According to a witness, the accident flight was one of several flights performed to demonstrate the performance characteristics of the airplane to a potential buyer and his friend. The witness indicated that during the accident flight, the airplane was landing toward the east with a tailwind, and travelling faster than normal as it approached the runway. As the airplane descended toward the runway surface, the witness observed an increase in engine power, and the airplane subsequently "ballooned." Shortly thereafter the pilot "added full power" and the airplane began to climb and flew over a two-story building located about 100 ft east of the runway, along its extended centerline. The airplane then struck trees adjacent to the north side of the building before it impacted the ground in a wooded ravine. The witness added that the turf runway was 400 to 500 ft in length, oriented east-west. Due to sloping terrain, all landings are performed to the east and all takeoffs performed to the west.

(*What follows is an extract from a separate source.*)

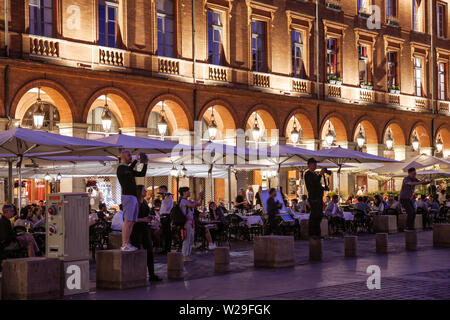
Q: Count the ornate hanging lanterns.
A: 11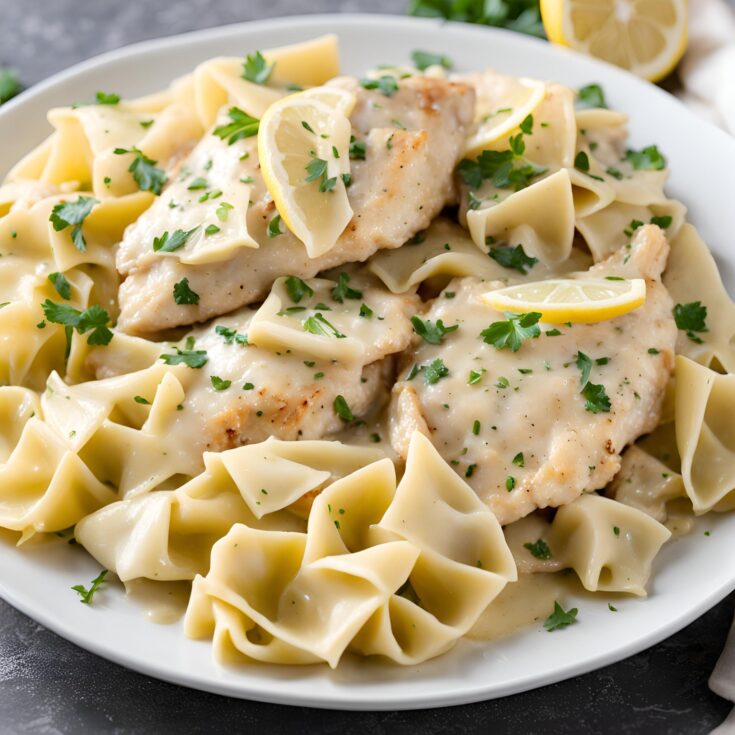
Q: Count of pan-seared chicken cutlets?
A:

The pilot held a private pilot certificate with ratings for single-engine land, airplane single-engine sea, and instrument airplane. The pilot reported a total flight experience of 6,672 hours; of which about 46 hours were in the same make and model as the accident airplane. All 46 hours were flown during the 90-day period preceding the accident.

Oconee County Regional Airport (CEU), Clemson, South Carolina was located about 10 miles east of the accident site. The recorded weather at CEU, at 1454, was: wind from 260° at 12 knots, gusting to 21 knots; visibility 10 miles; sky clear; temperature 26° C; dew point 2° C; altimeter 29.92 inches of mercury. 

Pilot Information

Certificate: Private
Age: 61, Male
Airplane Rating(s): Single-engine Land; Single-engine Sea
Seat Occupied: Front
Other Aircraft Rating(s): None
Restraint Used: 3-point
Instrument Rating(s): Airplane
Second Pilot Present: No
Instructor Rating(s): None
Toxicology Performed: No
Medical Certification: Class 3 With Waivers/Limitations
Last FAA Medical Exam:
Occupational Pilot: No
Last Flight Review or Equivalent: 01/22/2015
Flight Time: 6672 hours (Total, all aircraft), 46 hours (Total, this make and model), 6600 hours (Pilot In Command, all aircraft), 60 hours (Last 90 days, all aircraft), 28 hours (Last 30 days, all aircraft), 4 hours (Last 24 hours, all aircraft) 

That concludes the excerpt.